# AIM OF THE EXERCISE:
Wherever a line below holds the word "What", copy that line.

# INPUT MATERIAL:
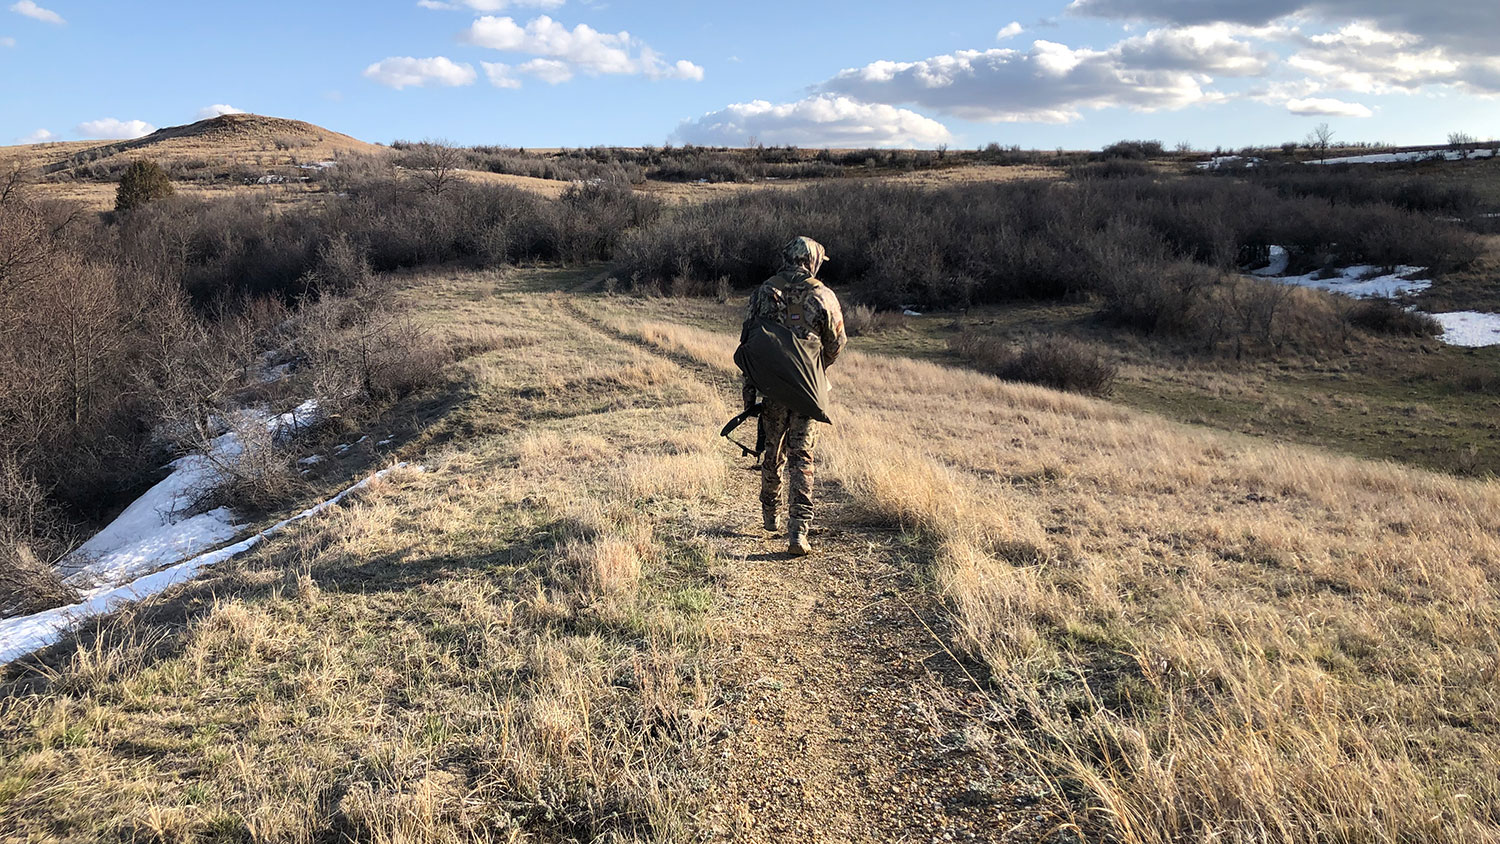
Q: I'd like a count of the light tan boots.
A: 2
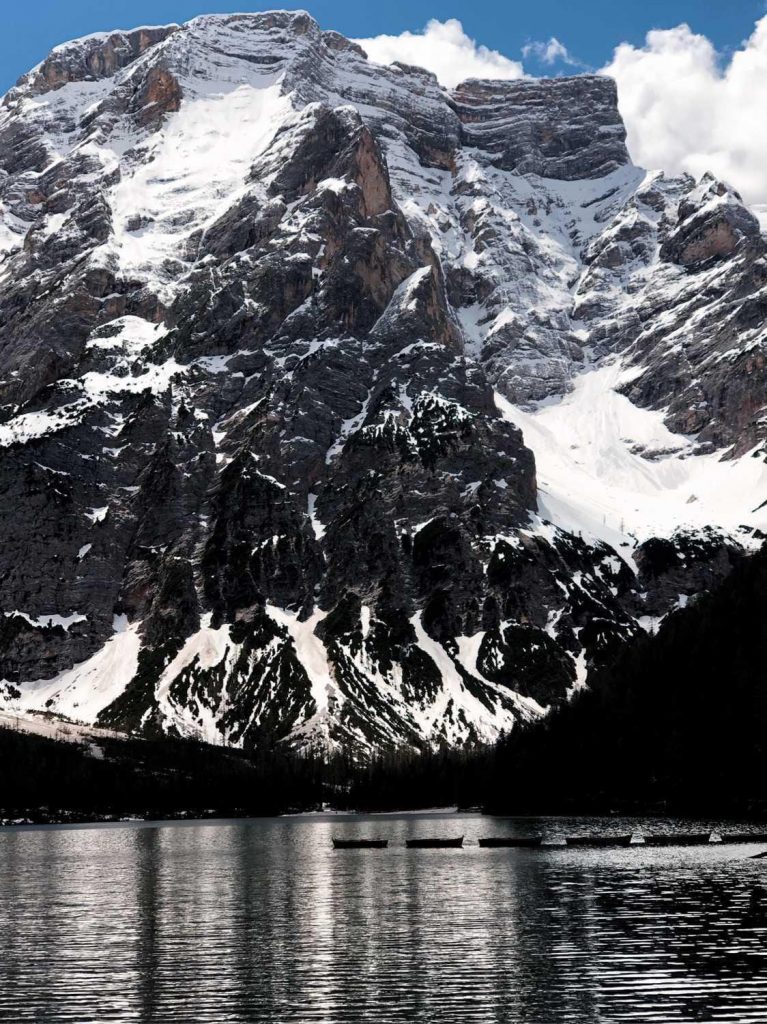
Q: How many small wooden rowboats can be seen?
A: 6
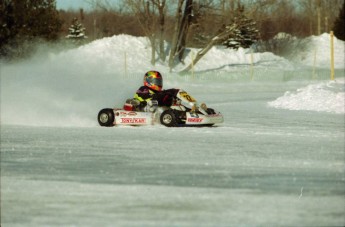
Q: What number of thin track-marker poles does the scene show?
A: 5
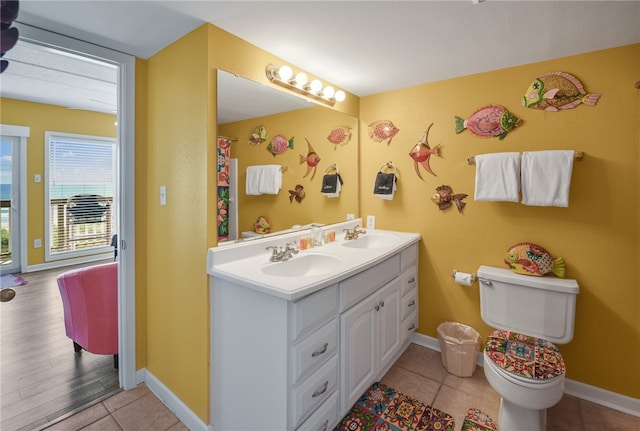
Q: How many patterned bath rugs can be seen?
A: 2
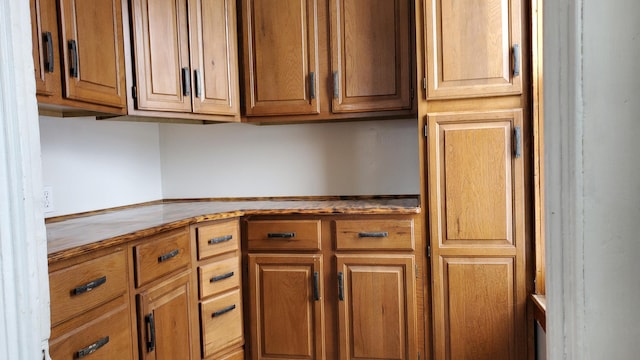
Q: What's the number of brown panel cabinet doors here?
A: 11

# OUTPUT OF THE EXERCISE:
Q: What number of thin track-marker poles does the scene show?
Q: What's the number of brown panel cabinet doors here?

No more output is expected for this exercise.